» PROBLEM DETAILS
Each line of the listing below that includes "white" should be reported.

» MATERIAL PROVIDED
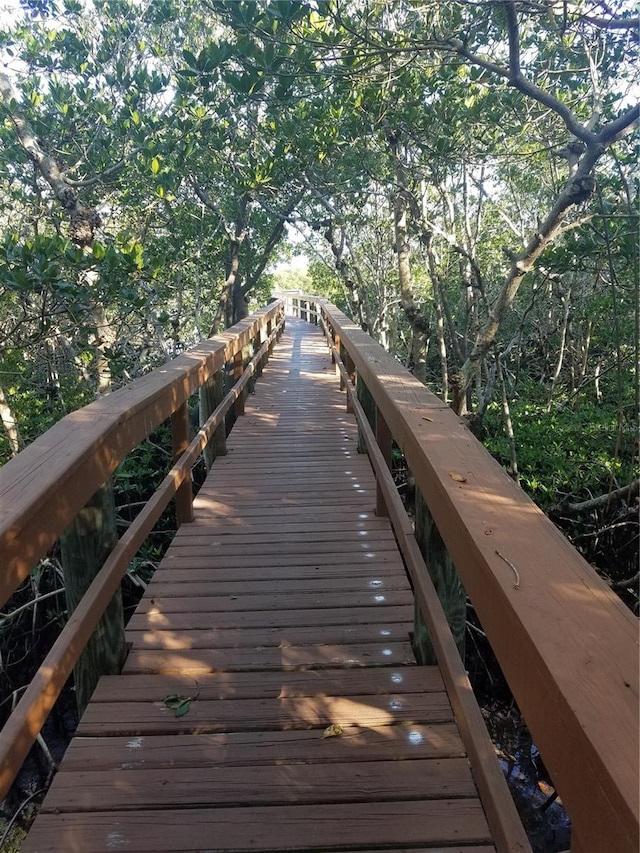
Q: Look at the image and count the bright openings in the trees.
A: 1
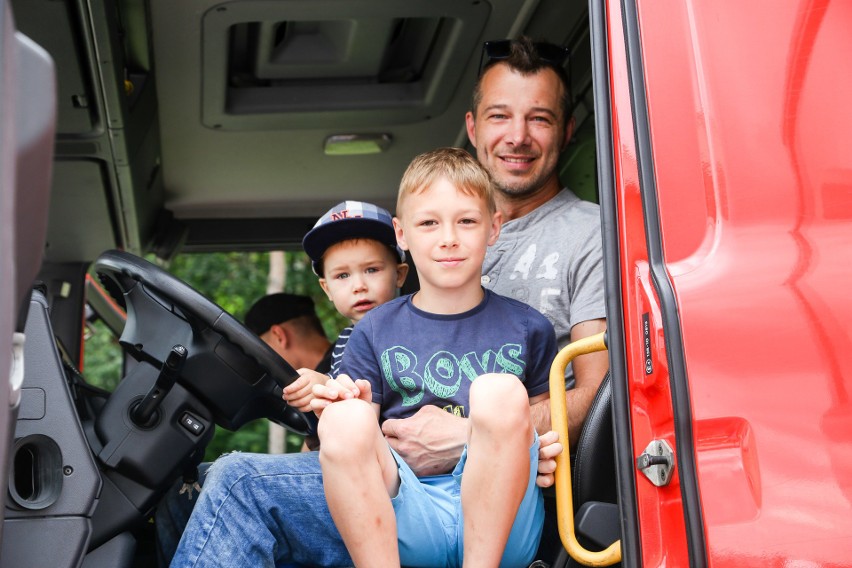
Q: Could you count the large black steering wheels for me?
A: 1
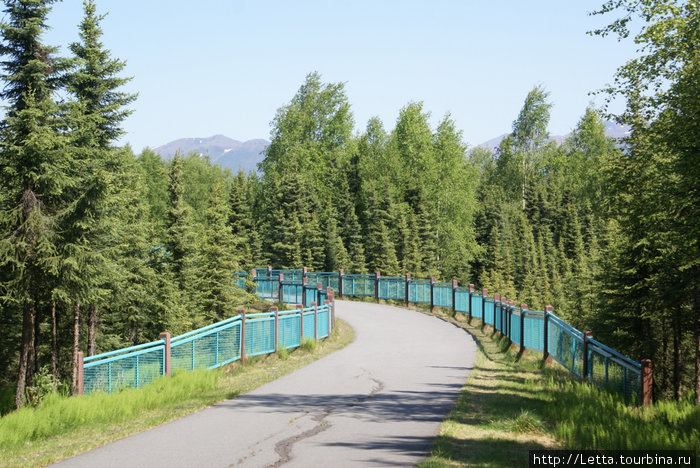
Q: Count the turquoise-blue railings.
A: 2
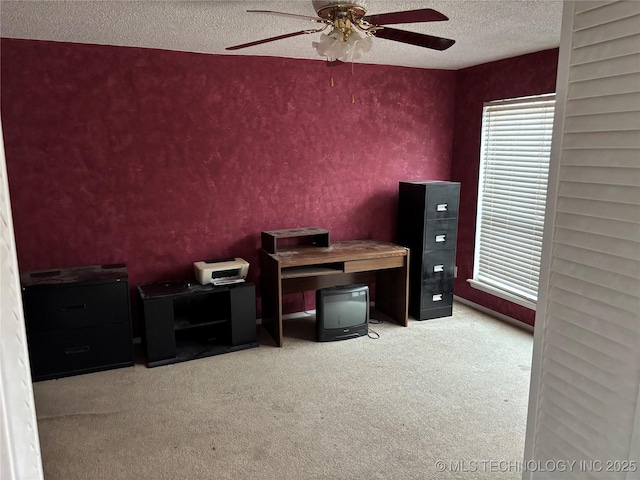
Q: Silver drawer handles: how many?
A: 4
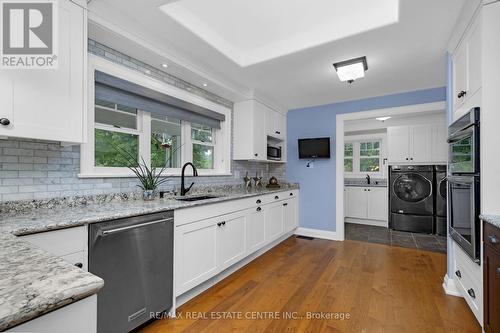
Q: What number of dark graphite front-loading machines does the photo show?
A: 2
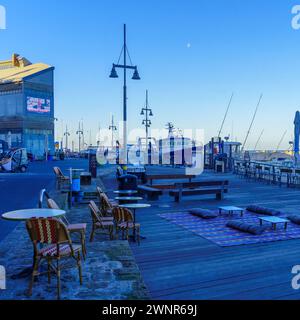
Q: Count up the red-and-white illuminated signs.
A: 1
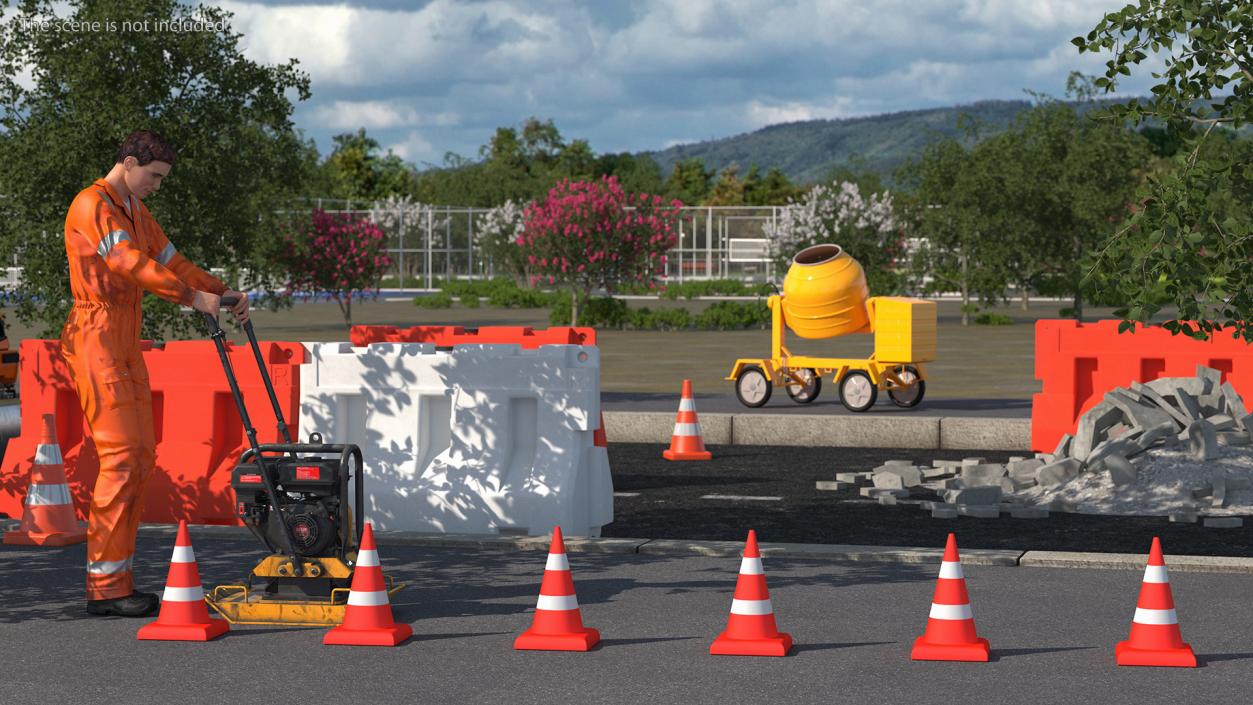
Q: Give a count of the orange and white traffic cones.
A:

» RESULT OF THIS EXERCISE
Q: Count up the red-and-white illuminated signs.
Q: Give a count of the orange and white traffic cones.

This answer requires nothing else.